EXERCISE REQUIREMENTS | Reproduce the listing below verbatim.

* * *

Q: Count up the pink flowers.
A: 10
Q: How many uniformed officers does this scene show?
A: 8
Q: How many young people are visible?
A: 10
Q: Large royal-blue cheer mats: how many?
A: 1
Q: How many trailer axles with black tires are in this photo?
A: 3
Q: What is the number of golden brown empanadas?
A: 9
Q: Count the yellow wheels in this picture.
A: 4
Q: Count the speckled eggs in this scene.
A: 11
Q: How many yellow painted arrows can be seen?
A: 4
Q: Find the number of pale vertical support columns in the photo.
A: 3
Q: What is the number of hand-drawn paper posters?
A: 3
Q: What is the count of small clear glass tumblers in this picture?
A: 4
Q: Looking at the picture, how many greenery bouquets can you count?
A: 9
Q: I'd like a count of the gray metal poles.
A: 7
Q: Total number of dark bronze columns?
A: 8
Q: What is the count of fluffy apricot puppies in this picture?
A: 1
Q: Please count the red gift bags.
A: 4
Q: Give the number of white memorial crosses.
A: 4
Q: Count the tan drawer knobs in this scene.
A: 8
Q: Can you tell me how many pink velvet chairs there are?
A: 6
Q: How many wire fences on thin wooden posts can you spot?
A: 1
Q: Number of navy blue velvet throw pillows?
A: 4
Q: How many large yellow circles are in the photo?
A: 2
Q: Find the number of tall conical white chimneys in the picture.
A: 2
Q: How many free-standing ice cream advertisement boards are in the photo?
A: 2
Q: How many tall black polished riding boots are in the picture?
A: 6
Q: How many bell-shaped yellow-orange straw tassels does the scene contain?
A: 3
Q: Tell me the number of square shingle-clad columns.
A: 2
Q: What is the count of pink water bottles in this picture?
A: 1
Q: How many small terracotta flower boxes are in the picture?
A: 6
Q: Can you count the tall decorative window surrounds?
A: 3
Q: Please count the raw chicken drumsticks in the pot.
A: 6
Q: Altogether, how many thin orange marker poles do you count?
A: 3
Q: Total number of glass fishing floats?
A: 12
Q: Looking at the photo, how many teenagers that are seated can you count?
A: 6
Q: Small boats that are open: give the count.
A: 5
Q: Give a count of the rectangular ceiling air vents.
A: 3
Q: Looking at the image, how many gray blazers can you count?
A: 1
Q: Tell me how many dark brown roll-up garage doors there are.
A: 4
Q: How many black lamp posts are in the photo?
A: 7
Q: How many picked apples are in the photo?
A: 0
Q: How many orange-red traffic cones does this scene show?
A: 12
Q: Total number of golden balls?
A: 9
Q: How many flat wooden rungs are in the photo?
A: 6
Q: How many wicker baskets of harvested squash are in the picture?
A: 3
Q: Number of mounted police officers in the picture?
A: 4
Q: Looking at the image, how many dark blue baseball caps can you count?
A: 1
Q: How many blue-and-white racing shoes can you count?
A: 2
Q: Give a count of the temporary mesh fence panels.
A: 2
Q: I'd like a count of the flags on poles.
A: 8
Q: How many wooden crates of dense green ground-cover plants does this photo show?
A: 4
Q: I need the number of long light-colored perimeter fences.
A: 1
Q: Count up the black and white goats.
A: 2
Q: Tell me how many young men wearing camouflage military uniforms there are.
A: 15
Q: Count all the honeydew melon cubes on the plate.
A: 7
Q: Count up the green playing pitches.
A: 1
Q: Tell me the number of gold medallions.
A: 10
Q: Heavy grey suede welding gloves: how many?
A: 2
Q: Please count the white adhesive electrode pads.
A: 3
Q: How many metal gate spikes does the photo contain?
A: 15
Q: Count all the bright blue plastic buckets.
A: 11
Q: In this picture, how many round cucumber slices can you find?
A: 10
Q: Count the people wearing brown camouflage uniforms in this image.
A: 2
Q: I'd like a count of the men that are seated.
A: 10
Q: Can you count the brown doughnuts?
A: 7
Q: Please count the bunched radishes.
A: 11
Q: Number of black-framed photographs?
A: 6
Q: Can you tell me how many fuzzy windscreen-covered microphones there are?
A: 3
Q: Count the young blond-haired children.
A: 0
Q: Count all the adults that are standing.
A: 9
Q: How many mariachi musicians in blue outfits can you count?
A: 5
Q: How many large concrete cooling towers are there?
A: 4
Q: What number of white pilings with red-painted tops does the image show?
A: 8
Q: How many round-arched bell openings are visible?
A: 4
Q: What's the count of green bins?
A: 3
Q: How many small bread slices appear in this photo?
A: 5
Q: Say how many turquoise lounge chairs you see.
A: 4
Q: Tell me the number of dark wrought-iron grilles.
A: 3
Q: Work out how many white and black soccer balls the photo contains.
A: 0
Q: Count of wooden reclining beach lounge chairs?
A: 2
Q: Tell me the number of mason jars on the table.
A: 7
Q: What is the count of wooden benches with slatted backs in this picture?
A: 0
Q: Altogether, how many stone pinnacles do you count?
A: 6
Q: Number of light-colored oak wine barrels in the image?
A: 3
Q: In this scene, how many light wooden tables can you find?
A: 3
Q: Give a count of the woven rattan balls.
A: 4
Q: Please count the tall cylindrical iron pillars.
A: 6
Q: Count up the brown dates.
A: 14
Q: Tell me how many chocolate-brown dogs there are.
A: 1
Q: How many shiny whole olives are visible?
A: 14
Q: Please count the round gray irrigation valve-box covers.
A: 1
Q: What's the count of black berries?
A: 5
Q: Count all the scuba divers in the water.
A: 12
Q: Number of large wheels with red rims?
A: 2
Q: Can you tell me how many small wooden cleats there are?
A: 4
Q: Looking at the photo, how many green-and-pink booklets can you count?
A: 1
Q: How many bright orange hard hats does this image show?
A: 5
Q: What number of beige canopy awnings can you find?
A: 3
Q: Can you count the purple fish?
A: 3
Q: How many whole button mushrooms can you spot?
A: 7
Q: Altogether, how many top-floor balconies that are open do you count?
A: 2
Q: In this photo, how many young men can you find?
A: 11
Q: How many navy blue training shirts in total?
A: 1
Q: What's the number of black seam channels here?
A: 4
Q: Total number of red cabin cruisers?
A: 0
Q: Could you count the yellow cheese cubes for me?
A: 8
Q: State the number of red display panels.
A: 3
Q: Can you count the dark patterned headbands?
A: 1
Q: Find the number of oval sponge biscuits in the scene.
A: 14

* * *

WRITTEN ANSWER |
Q: Count up the pink flowers.
A: 10
Q: How many uniformed officers does this scene show?
A: 8
Q: How many young people are visible?
A: 10
Q: Large royal-blue cheer mats: how many?
A: 1
Q: How many trailer axles with black tires are in this photo?
A: 3
Q: What is the number of golden brown empanadas?
A: 9
Q: Count the yellow wheels in this picture.
A: 4
Q: Count the speckled eggs in this scene.
A: 11
Q: How many yellow painted arrows can be seen?
A: 4
Q: Find the number of pale vertical support columns in the photo.
A: 3
Q: What is the number of hand-drawn paper posters?
A: 3
Q: What is the count of small clear glass tumblers in this picture?
A: 4
Q: Looking at the picture, how many greenery bouquets can you count?
A: 9
Q: I'd like a count of the gray metal poles.
A: 7
Q: Total number of dark bronze columns?
A: 8
Q: What is the count of fluffy apricot puppies in this picture?
A: 1
Q: Please count the red gift bags.
A: 4
Q: Give the number of white memorial crosses.
A: 4
Q: Count the tan drawer knobs in this scene.
A: 8
Q: Can you tell me how many pink velvet chairs there are?
A: 6
Q: How many wire fences on thin wooden posts can you spot?
A: 1
Q: Number of navy blue velvet throw pillows?
A: 4
Q: How many large yellow circles are in the photo?
A: 2
Q: Find the number of tall conical white chimneys in the picture.
A: 2
Q: How many free-standing ice cream advertisement boards are in the photo?
A: 2
Q: How many tall black polished riding boots are in the picture?
A: 6
Q: How many bell-shaped yellow-orange straw tassels does the scene contain?
A: 3
Q: Tell me the number of square shingle-clad columns.
A: 2
Q: What is the count of pink water bottles in this picture?
A: 1
Q: How many small terracotta flower boxes are in the picture?
A: 6
Q: Can you count the tall decorative window surrounds?
A: 3
Q: Please count the raw chicken drumsticks in the pot.
A: 6
Q: Altogether, how many thin orange marker poles do you count?
A: 3
Q: Total number of glass fishing floats?
A: 12
Q: Looking at the photo, how many teenagers that are seated can you count?
A: 6
Q: Small boats that are open: give the count.
A: 5
Q: Give a count of the rectangular ceiling air vents.
A: 3
Q: Looking at the image, how many gray blazers can you count?
A: 1
Q: Tell me how many dark brown roll-up garage doors there are.
A: 4
Q: How many black lamp posts are in the photo?
A: 7
Q: How many picked apples are in the photo?
A: 0
Q: How many orange-red traffic cones does this scene show?
A: 12
Q: Total number of golden balls?
A: 9
Q: How many flat wooden rungs are in the photo?
A: 6
Q: How many wicker baskets of harvested squash are in the picture?
A: 3
Q: Number of mounted police officers in the picture?
A: 4
Q: Looking at the image, how many dark blue baseball caps can you count?
A: 1
Q: How many blue-and-white racing shoes can you count?
A: 2
Q: Give a count of the temporary mesh fence panels.
A: 2
Q: I'd like a count of the flags on poles.
A: 8
Q: How many wooden crates of dense green ground-cover plants does this photo show?
A: 4
Q: I need the number of long light-colored perimeter fences.
A: 1
Q: Count up the black and white goats.
A: 2
Q: Tell me how many young men wearing camouflage military uniforms there are.
A: 15
Q: Count all the honeydew melon cubes on the plate.
A: 7
Q: Count up the green playing pitches.
A: 1
Q: Tell me the number of gold medallions.
A: 10
Q: Heavy grey suede welding gloves: how many?
A: 2
Q: Please count the white adhesive electrode pads.
A: 3
Q: How many metal gate spikes does the photo contain?
A: 15
Q: Count all the bright blue plastic buckets.
A: 11
Q: In this picture, how many round cucumber slices can you find?
A: 10
Q: Count the people wearing brown camouflage uniforms in this image.
A: 2
Q: I'd like a count of the men that are seated.
A: 10
Q: Can you count the brown doughnuts?
A: 7
Q: Please count the bunched radishes.
A: 11
Q: Number of black-framed photographs?
A: 6
Q: Can you tell me how many fuzzy windscreen-covered microphones there are?
A: 3
Q: Count the young blond-haired children.
A: 0
Q: Count all the adults that are standing.
A: 9
Q: How many mariachi musicians in blue outfits can you count?
A: 5
Q: How many large concrete cooling towers are there?
A: 4
Q: What number of white pilings with red-painted tops does the image show?
A: 8
Q: How many round-arched bell openings are visible?
A: 4
Q: What's the count of green bins?
A: 3
Q: How many small bread slices appear in this photo?
A: 5
Q: Say how many turquoise lounge chairs you see.
A: 4
Q: Tell me the number of dark wrought-iron grilles.
A: 3
Q: Work out how many white and black soccer balls the photo contains.
A: 0
Q: Count of wooden reclining beach lounge chairs?
A: 2
Q: Tell me the number of mason jars on the table.
A: 7
Q: What is the count of wooden benches with slatted backs in this picture?
A: 0
Q: Altogether, how many stone pinnacles do you count?
A: 6
Q: Number of light-colored oak wine barrels in the image?
A: 3
Q: In this scene, how many light wooden tables can you find?
A: 3
Q: Give a count of the woven rattan balls.
A: 4
Q: Please count the tall cylindrical iron pillars.
A: 6
Q: Count up the brown dates.
A: 14
Q: Tell me how many chocolate-brown dogs there are.
A: 1
Q: How many shiny whole olives are visible?
A: 14
Q: Please count the round gray irrigation valve-box covers.
A: 1
Q: What's the count of black berries?
A: 5
Q: Count all the scuba divers in the water.
A: 12
Q: Number of large wheels with red rims?
A: 2
Q: Can you tell me how many small wooden cleats there are?
A: 4
Q: Looking at the photo, how many green-and-pink booklets can you count?
A: 1
Q: How many bright orange hard hats does this image show?
A: 5
Q: What number of beige canopy awnings can you find?
A: 3
Q: Can you count the purple fish?
A: 3
Q: How many whole button mushrooms can you spot?
A: 7
Q: Altogether, how many top-floor balconies that are open do you count?
A: 2
Q: In this photo, how many young men can you find?
A: 11
Q: How many navy blue training shirts in total?
A: 1
Q: What's the number of black seam channels here?
A: 4
Q: Total number of red cabin cruisers?
A: 0
Q: Could you count the yellow cheese cubes for me?
A: 8
Q: State the number of red display panels.
A: 3
Q: Can you count the dark patterned headbands?
A: 1
Q: Find the number of oval sponge biscuits in the scene.
A: 14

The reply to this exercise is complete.